Pro-life Mass celebrated Jan. 22

Children carries white roses during the offertory procession at the Pro-life Memorial Mass Jan. 22.

By MARNIE McALLISTER
Record Assistant Editor
About 700 people filled the pews of St. Martin of Tours Church in downtown Louisville Sunday to pray for an end to abortion and other practices that threaten the dignity of human life.
The annual Pro-life Memorial Mass usually draws a standing-room only crowd. But this year, the Archdiocese of Louisville sent a delegation for the first time to take part in the March for Life in Washington, D.C., Jan. 23. The 140 delegates were remembered in prayer during the somber liturgy at St. Martin.

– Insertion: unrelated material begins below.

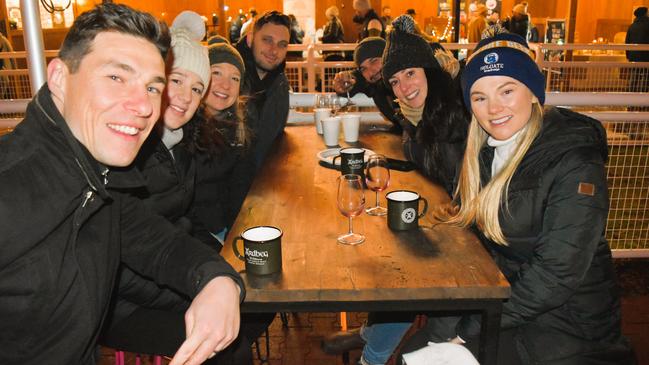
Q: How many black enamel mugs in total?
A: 3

Father J. Mark Spalding, vicar general of the Archdiocese of Louisville and pastor of Holy Trinity Church, celebrated the liturgy, which is in its 39th year. It began after the Supreme Court decision in the case of Roe vs. Wade legalized abortion.

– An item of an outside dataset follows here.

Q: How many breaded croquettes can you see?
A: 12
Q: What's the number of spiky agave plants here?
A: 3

Father Spalding called on the faithful to recommit themselves to the three “C’s” which Archbishop Joseph E. Kurtz normally emphasizes during the Mass, he said, noting that the archbishop was in Rome for his “ad limina” visit.
“The first ‘C’ is courage,” Father Spalding said. “The second ‘C’ is civility. The third ‘C’ is compassion.
“Courage,” he said, “is a gift of the Holy Spirit. May God continue to give it to us as a church, that we may have the courage to go forth and speak to whomever” the truth of the Gospel.
“With that courage,” he said, “never let us forget civility.”
He encouraged those who advocate for the dignity of human life to show their respect for life in the way they speak to those who may disagree. He called on the congregation to remember, “ ‘I show the dignity of the human person by the respect I show you right now.’ ”
“Both of the other ‘Cs’ lead to that third one — compassion,” he added. “This ministry of life and the value of life must be one where others see and hear and experience compassionate caring Christians.”
Father Spalding also connected the memorial Mass to the day’s readings, which focused on being called by God.
“As we celebrate life, we remember that a key part of our calling as Roman Catholic Christians” is to “announce the Good News of Jesus, the Gospel of life,” he said in opening his homily.
As he concluded, he said, “Come, follow the

Lord. Come preach the good news to others. Come, make this a better place so all — from conception to natural death — may rejoice in their lives.”
Following the concluding rites, representatives of 150 schools, churches and organizations were called individually to receive a red rose. The rose signifies their commitment to the dignity of human life.